▶ _Data supplied_:
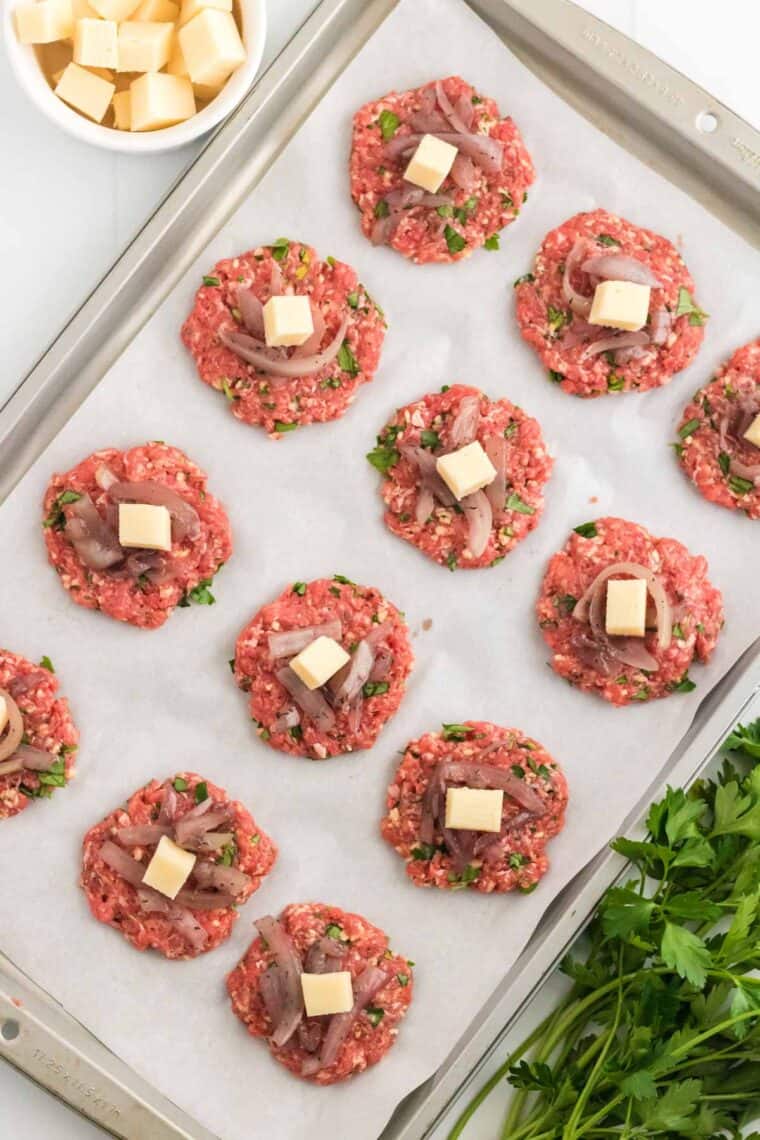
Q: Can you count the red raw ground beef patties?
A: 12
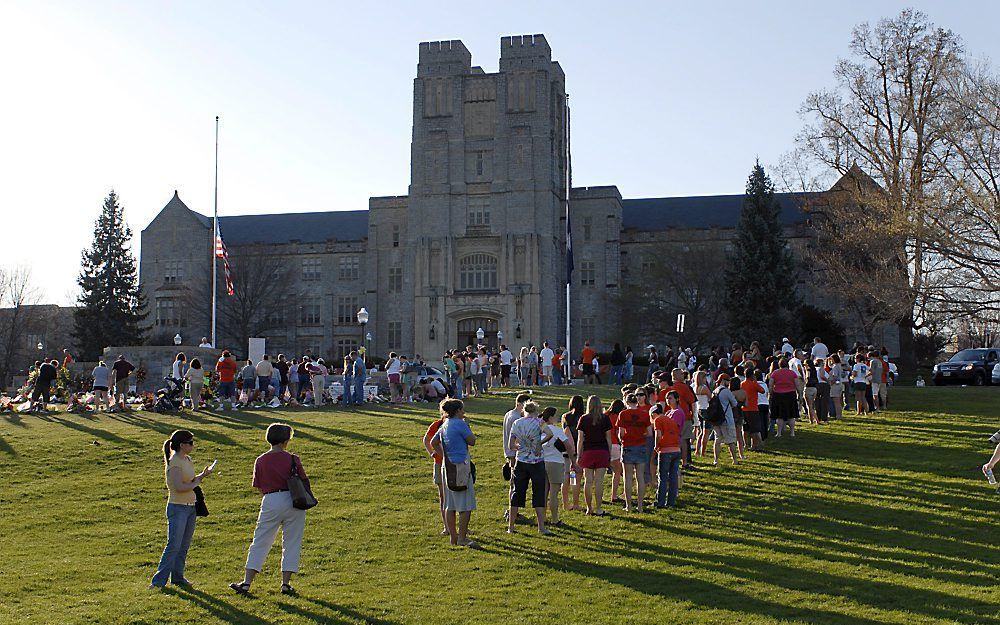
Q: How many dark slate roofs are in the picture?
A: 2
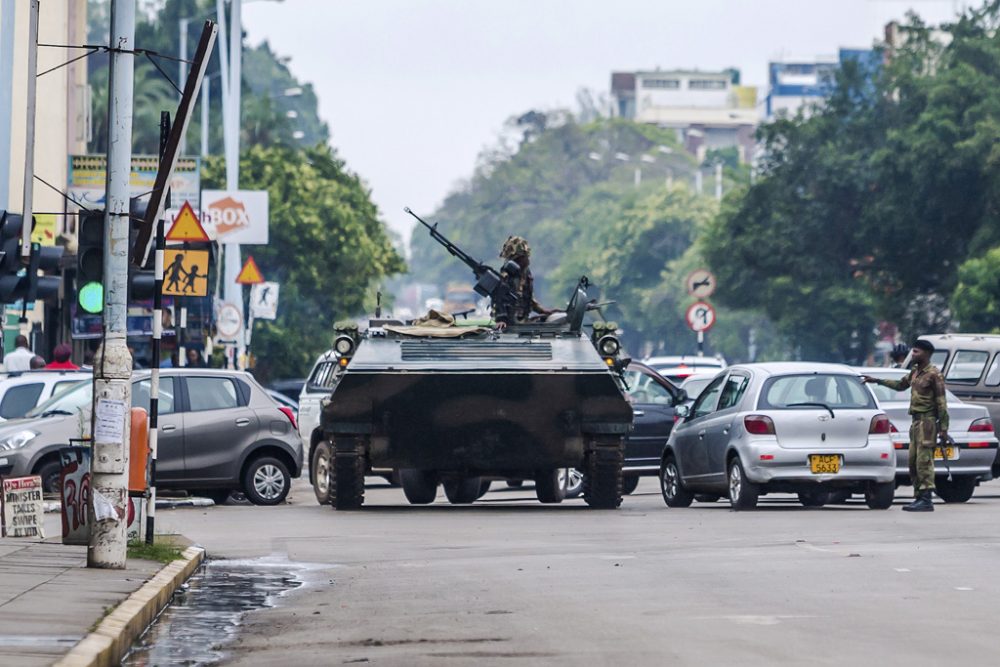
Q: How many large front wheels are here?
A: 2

▶ _What you are asked to do_: Which lines in the material above include the string "many"? Pull them out.

▶ _Answer for the task_:
Q: How many dark slate roofs are in the picture?
Q: How many large front wheels are here?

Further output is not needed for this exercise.